Parisians may be famous for their sense of fashion. Not so much the Parisians of BNP Paribas and their hard-to-fit American retail bank. But BancWest, with some $ 96 billion (79 billion euros) in assets, offers something very chic to continental Europe’s largest bank by assets: the chance to get on the M&A dance floor. The sale of BancWest would give President Jean-Laurent Bonnafé money to buy something. And it offers leverage for a merger.
The purchase of the BBVA subsidiary in the US by PNC Financial Services, for 11.6 billion dollars (9.7 billion euros), at a price of 1.1 times the book value, has focused the attention of investors on the BNP’s California business. With the same multiple over the book value that BBVA’s business could be worth around 13,700 million (11,300 million). This could be useful given Bonnafé’s aspirations to create the European equivalent of JP Morgan.
In fact, it is equivalent to almost four-fifths of the market value of its troubled French rival Société Générale; 60% of the capitalization of its Italian competitor Unicredit and almost two Commerzbank. And it wouldn’t be the first time that Bonnafé has sold New World assets to reinforce itself at home: in 2019 it ditched First Hawaiian to increase its capital.

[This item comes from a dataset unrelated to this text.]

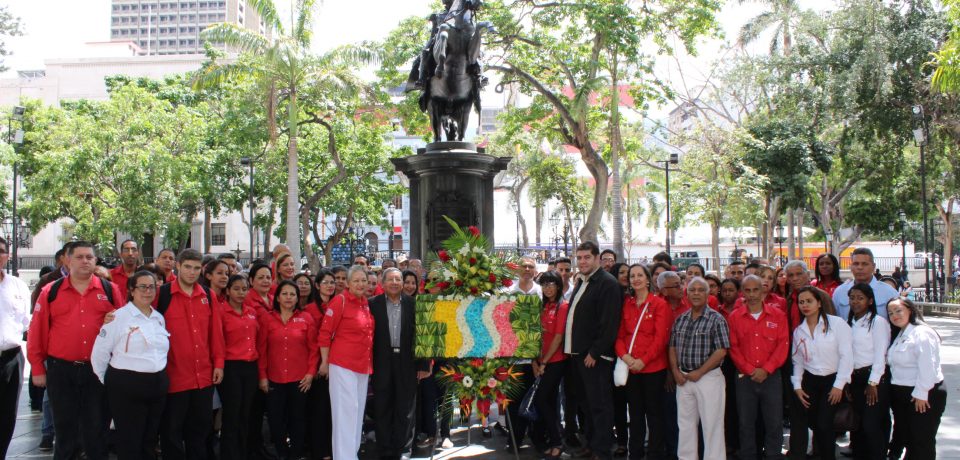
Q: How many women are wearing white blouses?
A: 4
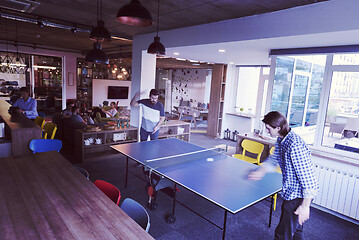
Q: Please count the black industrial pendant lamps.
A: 4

Furthermore, BancWest’s bland profitability will not actually be missed. If the 392 million euros it earned before tax in 2020 is taxed at the 24% BNP rate, the division recorded an annual return on equity of less than 6%, below the 7% ROE of the group. Selling it to a US bank like Citigroup, which can justify the payment by rolling over the overlapping costs, makes sense.

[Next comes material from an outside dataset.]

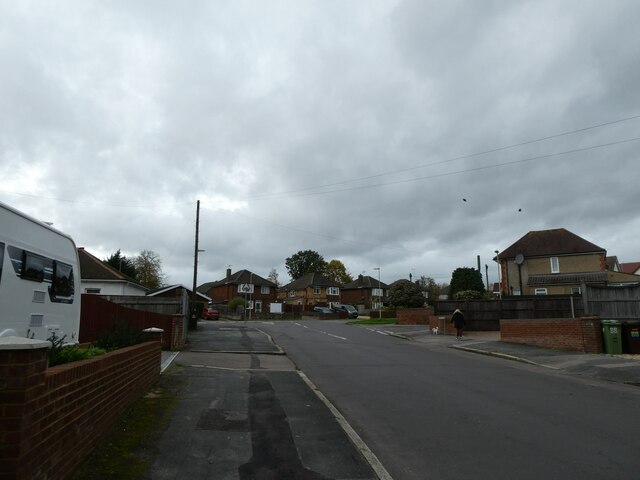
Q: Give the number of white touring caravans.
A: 1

BNP can argue that BancWest’s deposits help reduce financing costs for its US investment bank, which also offers higher-margin products to corporate clients. This opens up another, more radical option for Bonnafé: a complete merger with Banco Santander or HSBC, both of which have mid-level US entities. The overlap in the United States offers potential cost savings that justify joining.

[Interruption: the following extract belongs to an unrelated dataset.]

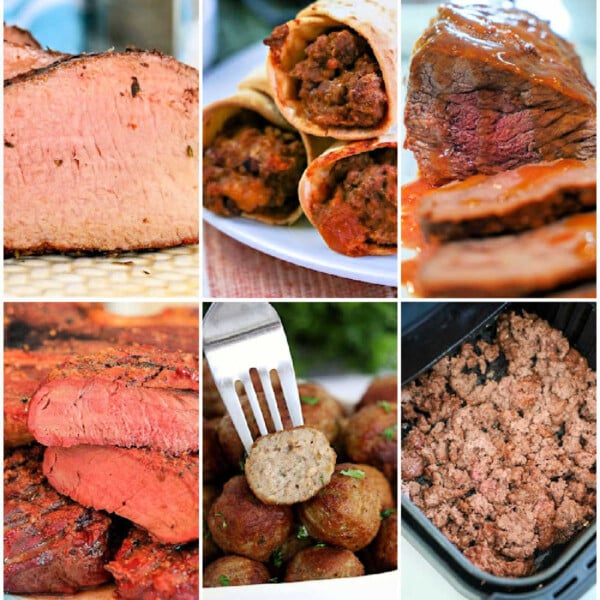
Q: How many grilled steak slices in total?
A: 2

In fact, the combination with the bank led by Ana Botín and the elimination of, say, 15% of total operating expenses in the US could lead to savings of € 5 billion in present value terms, according to our calculations.
A last, perhaps less convincing alternative would be to sell BancWest to a regional US bank. It is true that hooking up a portion of the capital of a larger, more valuable bank could be a capital charge depending on the size of the holding. But that could sell out over time, so BNP is guaranteed to have plenty of options to continue to look classy on the dance floor.